The main reason I extended my camping retreat to Halifax was so that I would not miss the Tall Ship Festival. I’ve always been a fan of the big sailing ships, and last summer in Halifax we enjoyed inspecting the various ships on the Halifax harbourfront.
I spend three days at the festival – the opening day (Thursday), several hours on Saturday, and finally I returned Monday to watch the sailpast. It was the latter that was the more enjoyable for me. I sat on the Dartmouth shore, watching the ships sail towards us, and then tack to sail in front of the Halifax harbourfont. It is quick spectacular to watch a tall ship tack – and not all of them were that successful in the endevour.
Here are some of the best pictures from the festival.
The United States Coast Guard Ship the Eagle. It was the only ship that was offering free tours, that is, you didn’t need to purchase a wristband to go on the tour. It was by far the largest ship there. When asked, the officer on the gangway said that it has approximately 65 permanent crew and requires about 150 to sail under full sail. It is primarily used as a training vessel.
The Mar is the only tallship in Halifax Harbour that does regular sailing tours. There is another ship in the Harbour that sells “sailing” tours, but it only puts up the sails for show. It doesn’t turn off the engines, and often is seen “sailing” directly into the wind with sails luffing! On Thursday, I arrived while many of the ships were still in quarantine for customs, such that they were not yet open for tours. To kill some time, I took the tour on the Mar, which was an enjoyable 90 minutes of actually sailing around Halifax Harbour (including at least 4 tacks).
One of the few ships that did the sail past under full sail. It was quite spectacular to see.

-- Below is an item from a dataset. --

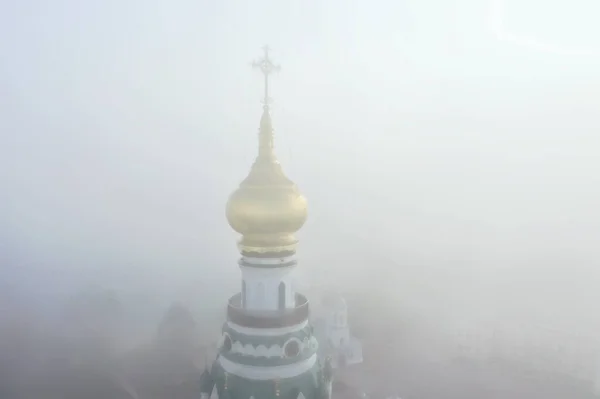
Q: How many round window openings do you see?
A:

The HMS Bounty sure did the best from a “show” perspective, with her square rigged sails. The ship is a remake of the original HMS Bounty (from the book Mutiny on the Bounty). It was used as the British Navy ship in the Pirates of the Carabean. It also starred in Sponge Bob Square Pants. During the festival, the crew from the HMS Bounty were dressed up as pirates – some where where rather elebroate and warm costumes. Given how warm it was in Halifax, it could not have been that pleasant.